JERUSALEM  — Dozens of Jewish settlers on Tuesday ignored a deadline to evacuate an illegally occupied West Bank house, as the government remained silent on whether they would be allowed to stay.

The passing of the deadline and lack of action from authorities compounded doubts about the willingness of Prime Minister Benjamin Netanyahu's government to take on settlers who have tried to cement the Jewish presence on lands claimed by the Palestinians for a future state. Both Netanyahu, who has sided with the settlers in the already volatile city of Hebron, and the defense minister, who wants them to leave, were silent.

The settlers took over the house in the volatile city of Hebron in an overnight raid last week. On Monday, the military ordered them to leave the building by Tuesday afternoon because they had not received the required military approval to live there.

But hours later, Netanyahu asked Defense Minister Ehud Barak, the ultimate authority in the West Bank, to let the settlers stay while they "make their legal case," the prime minister's spokesman Mark Regev said.

Regev did not explain why Netanyahu sought the delay, even though the settlers acknowledge they deliberately disregarded a requirement to obtain military approval for the purchase. Nor would he say how Barak replied.

After the 3 p.m. (1300 GMT) deadline passed, Barak's office had no comment.

It was the second time in weeks that Netanyahu has interceded on behalf of Jewish settlers trying to remain in West Bank homes they occupied illegally.

Netanyahu's government is dominated by hardline parties who are sympathetic to the settlers. The Palestinians, backed by the international community, say settlements are illegal and counterproductive to peace by gobbling up the same land they claim for their future state.

Netanyahu's intercession came just weeks after his government tried to bypass an Israeli Supreme Court order to dismantle a large West Bank settler enclave by March 31. The enclave, Migron, was built without government authorization on privately held Palestinian land, in violation of Israeli law.

The court rejected the government's request to delay Migron's evacuation until November 2015, but has given it a four-month extension to carry it out. Netanyahu has said he will respect the court decision.

Migron settlers, who zealously believe they have a God-given right to the West Bank, have said they will not go quietly.

The eviction order for the Hebron house similarly threatened to touch off a violent confrontation between security forces and a militant settler community. The biblical city is home to the traditional burial site of Abraham, the shared patriarch of both Jews and Muslims, and the only place where Jews live in the heart of a West Bank city. It has been a focus of Israeli-Arab violence for decades.

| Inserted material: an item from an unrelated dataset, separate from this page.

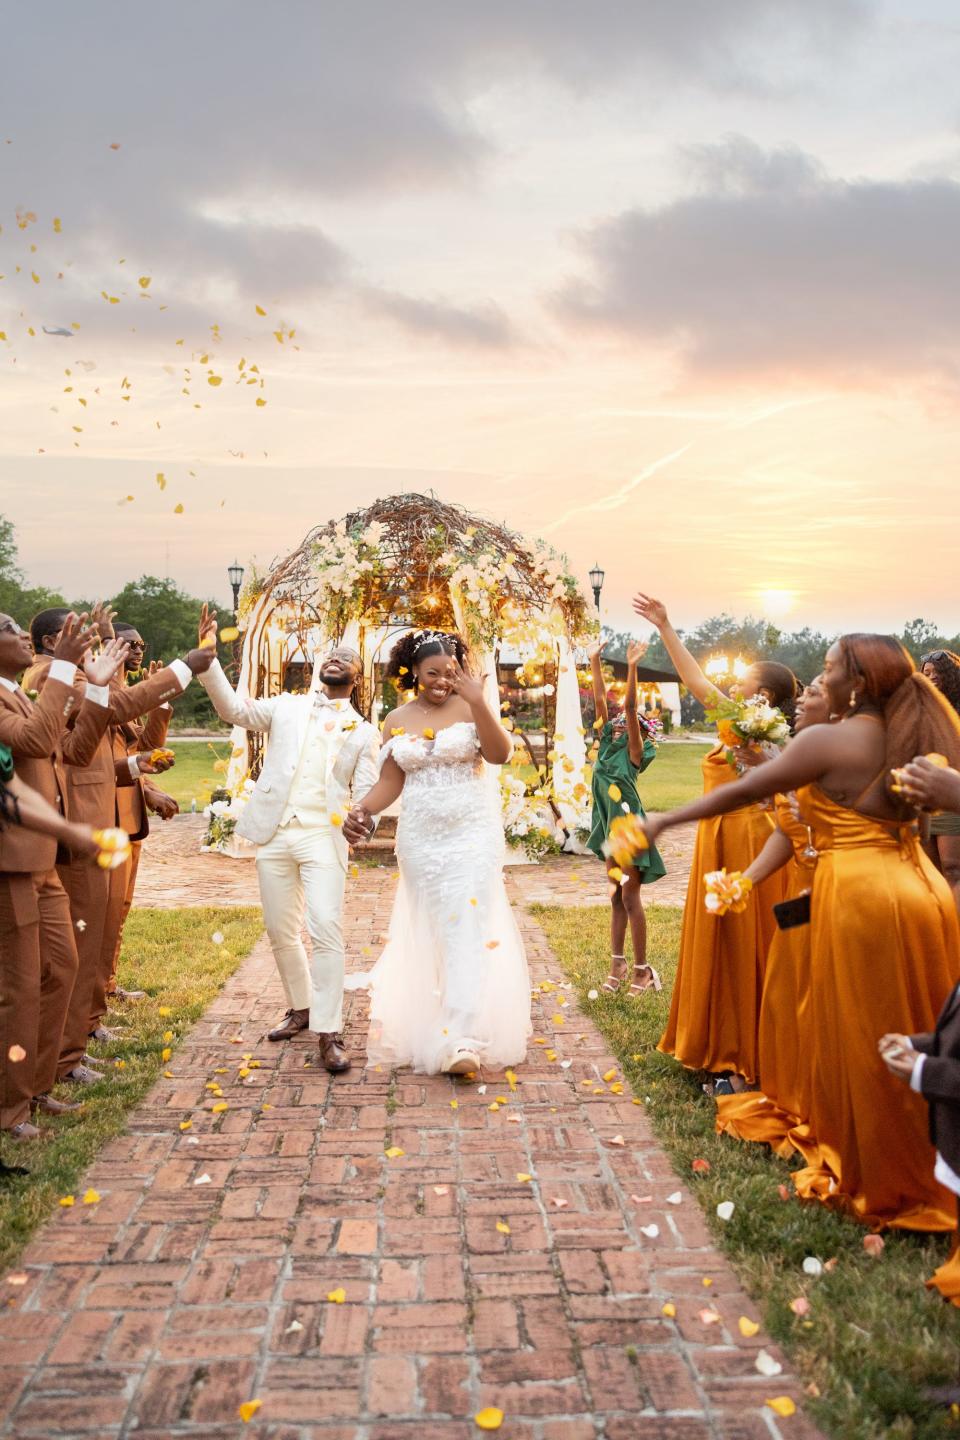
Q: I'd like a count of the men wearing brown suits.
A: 4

Hebron settlers and their supporters have violently resisted similar eviction orders, retaliating with attacks against Palestinians.

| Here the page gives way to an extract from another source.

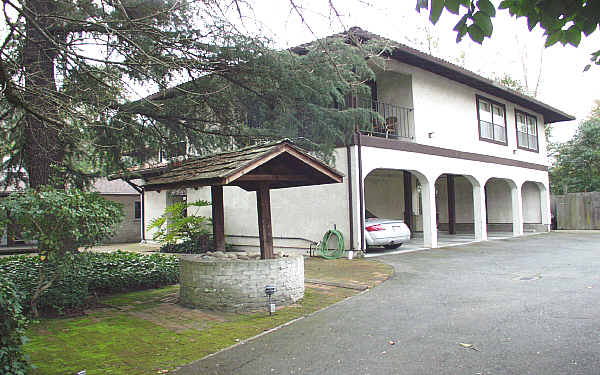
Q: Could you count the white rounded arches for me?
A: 4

About 850 settlers now live in Hebron in heavily guarded enclaves among 180,000 Palestinians. Hundreds of Israeli soldiers enforce a rigid separation between the two sides.

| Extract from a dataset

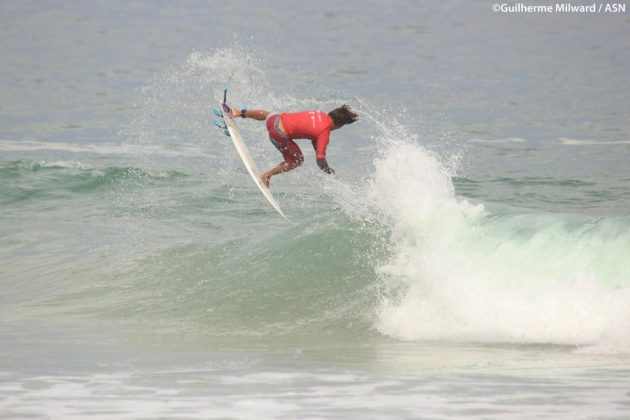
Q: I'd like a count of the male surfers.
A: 1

Settlers say they bought the house from a Palestinian property owner, but the military said it had not yet ascertained whether the purchase was legitimate. That process could take days or weeks, military spokesman Maj. Guy Inbar said. The mayor of Hebron, Khaled Osaily, told Army Radio that the purchase documents were fraudulent, and that the seller was not acting on behalf of the building's owner.

The Jews in Hebron are just a small fraction of the half a million settlers who have moved to the West Bank and east Jerusalem since Israel captured those territories.